→ **ASSIGNED TASK**
Count up the lines below where the word "does" shows up, and respond with the number alone.

^^^^

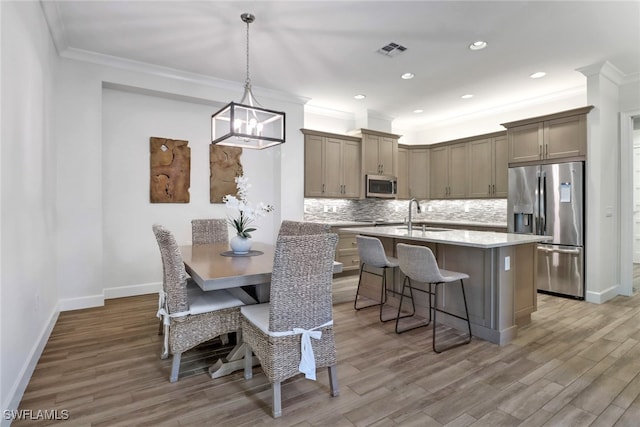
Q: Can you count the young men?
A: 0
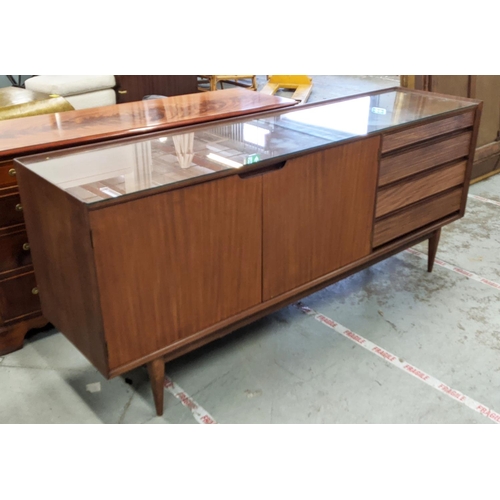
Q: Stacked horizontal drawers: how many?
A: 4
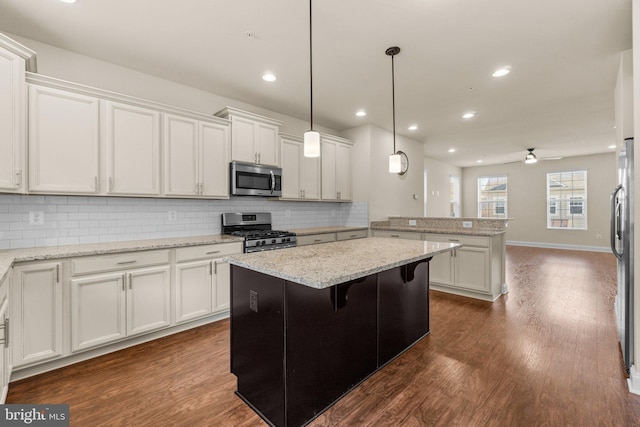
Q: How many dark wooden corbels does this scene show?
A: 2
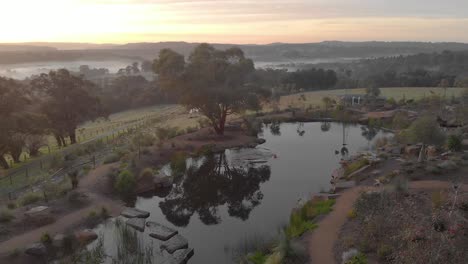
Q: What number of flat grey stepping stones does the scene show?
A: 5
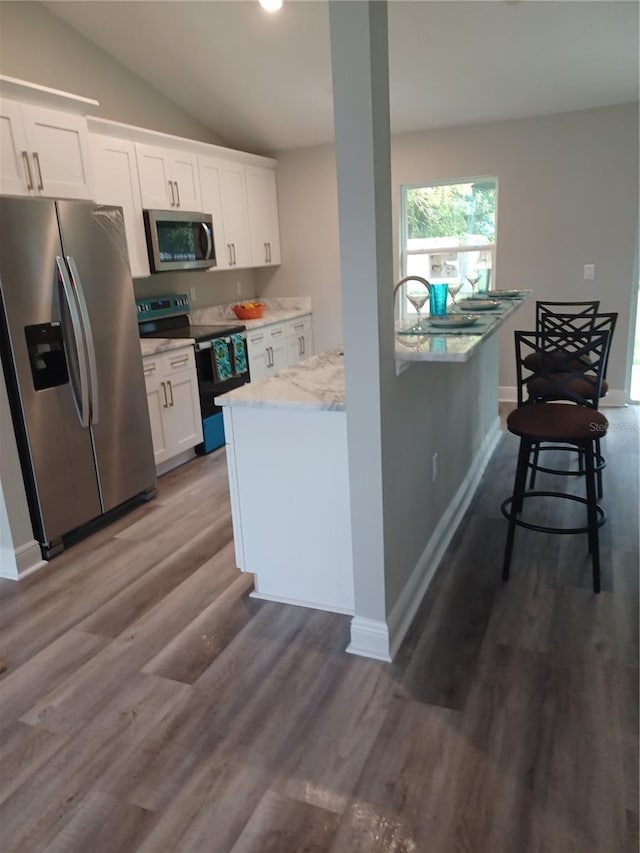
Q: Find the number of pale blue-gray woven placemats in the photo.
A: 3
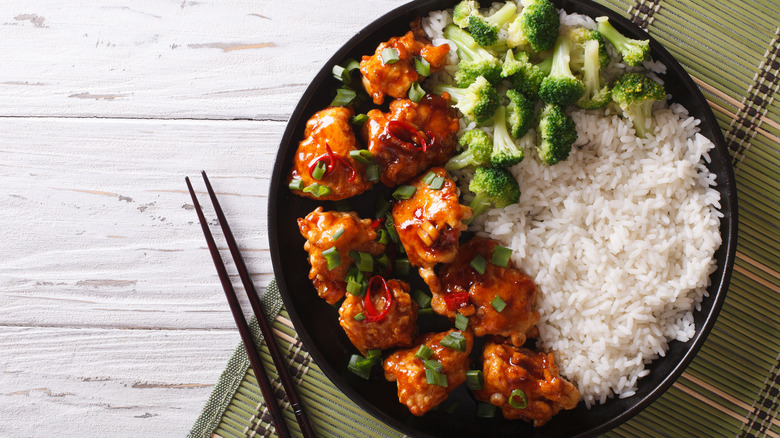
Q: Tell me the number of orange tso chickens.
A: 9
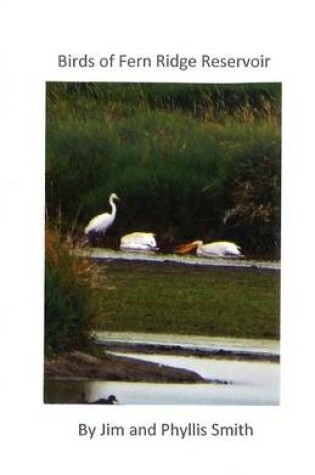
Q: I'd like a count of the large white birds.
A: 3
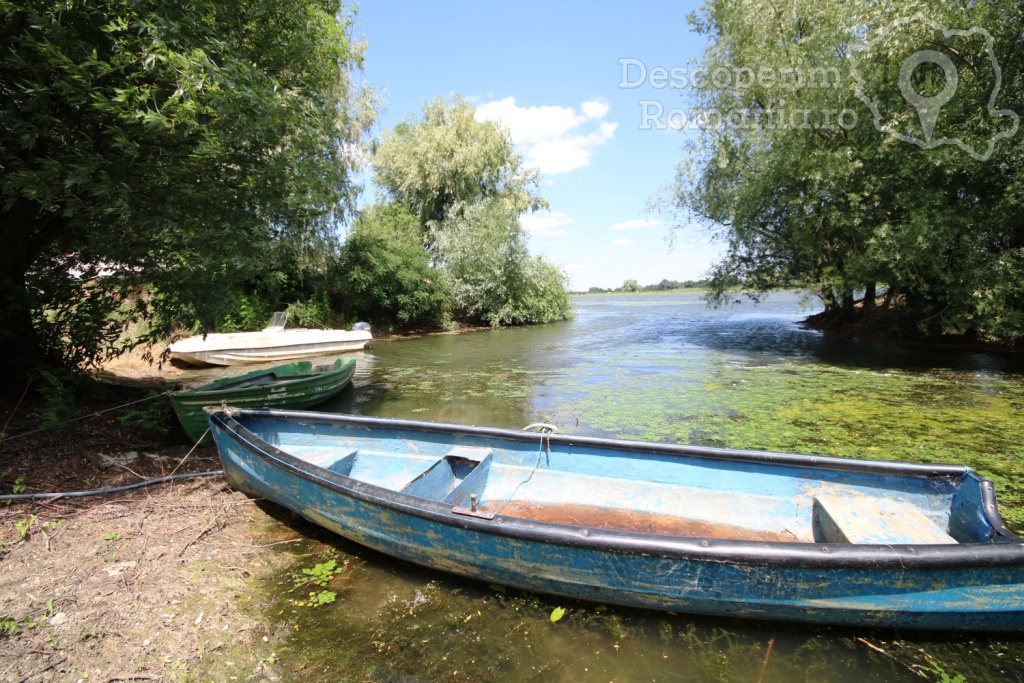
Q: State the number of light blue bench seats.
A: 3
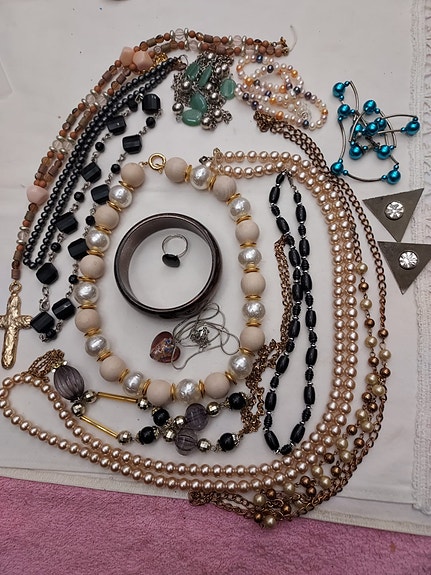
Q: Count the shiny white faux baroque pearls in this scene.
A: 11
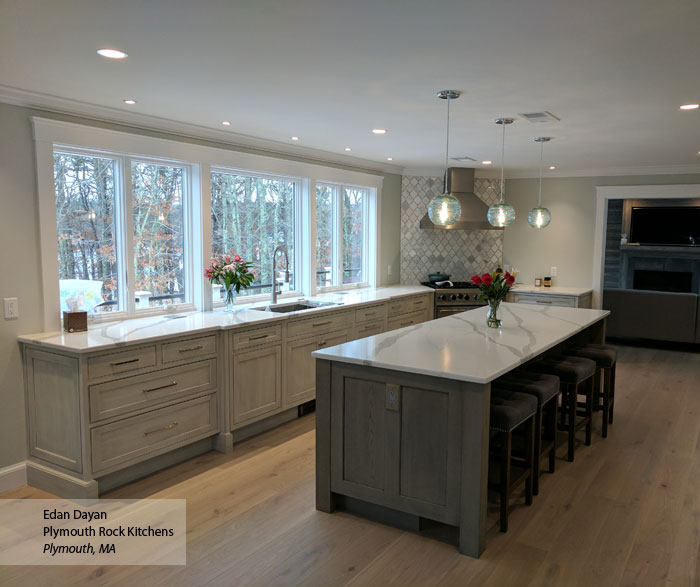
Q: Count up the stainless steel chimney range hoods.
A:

^^^^

→ **RESULT**
2